Some locks have the code stamped on them. Visibly on the front rim, or not so visible under the front face plate or surround plate, or on the body of the lock... the location varies. Door locks are easier to access to have a look, but it's not an easy option for most vehicles, and often the code is not there.

For more recent years, try an authorized dealer. Some makes keep a database so by telling them your VIN or chassis number the dealer can tell you your key code. For older British classic cars, and some others, there are archives that can help (for a fee).

Finally there is our own decoding service. We can decode most keys from an emailed photo of your existing key (a small fee applies). Decoding is available only in conjuction with an order for code-cut keys.

How do you decode or "read" keys from an emailed photo?

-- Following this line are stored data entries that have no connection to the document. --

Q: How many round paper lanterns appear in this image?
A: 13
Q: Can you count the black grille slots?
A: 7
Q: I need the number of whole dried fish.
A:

By a combination of skill, experience, our own techniques, and good key code references. All keys with code series available to the key cutting industry have a known geometry of the number of cuts and their spacing along the key, and the depth of each cut. With that knowledge we interpret a key and deduce its original specifications.

Can you decode a worn or broken key?

That depends on whether the key is an original or a copy (or a copy of a copy...), and how worn it is. For a broken key, as long as all the pieces can be included in a photo, we can probably resurrect its key code.

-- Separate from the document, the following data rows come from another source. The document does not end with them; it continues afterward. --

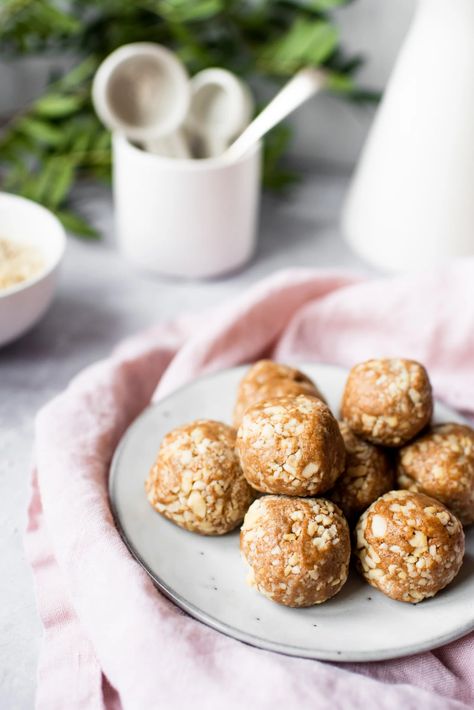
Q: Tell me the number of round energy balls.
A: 8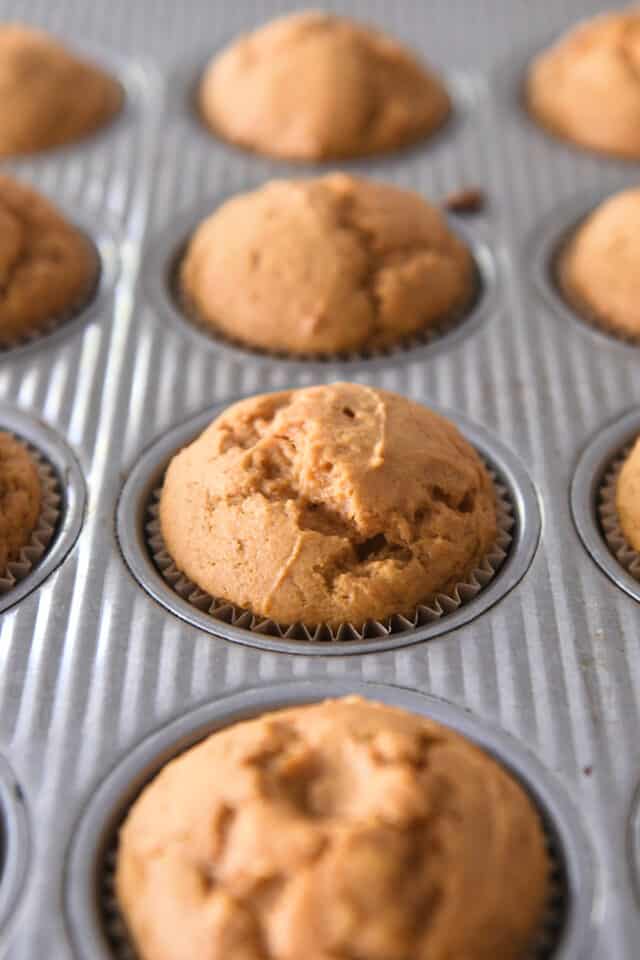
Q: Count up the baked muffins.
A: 10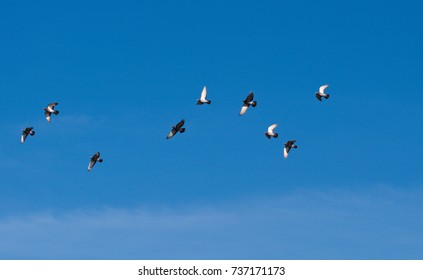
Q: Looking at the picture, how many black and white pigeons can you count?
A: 9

Can you decode a hand-made key?

A hand-made key (filed or cut by hand to fit a lock) is more a work of "art" than "science" and is not always able to be decoded within a reasonable time (or at a reasonable cost).

I have my key code, will it be correct (and will a key cut to that code operate my locks?)

99% of the time the answer is yes.

Before cutting keys we ensure that the code you provide to us is valid for the key type, make, model and year. However we cannot say 100% that it is correct for your lock without seeing a photo of an existing key that works well in the locks.

Some reasons why key codes may not be correct: locks have been replaced or re-keyed; dealer records are incorrect; handwriting or stamped numbers cannot be read clearly; etc.

A photo of an existing key is the only sure way for us to know that a key code is correct for that key. If the key in your photo works your locks, then our keys will also (that's our money-back guarantee).

What is our Warranty for cut keys?

1. Keys cut to a key code that you provide are guaranteed to be correct to that code (we are both relying on the code to be correct).

2. Keys cut to a key code that you provide, and checked against a photo that you send us (*there is no fee for checking*) are fully guaranteed to work in your locks

3. Keys cut to a code which we derive by decoding your key from a photo (*a fee may apply for decoding*) are fully guaranteed to work in your locks.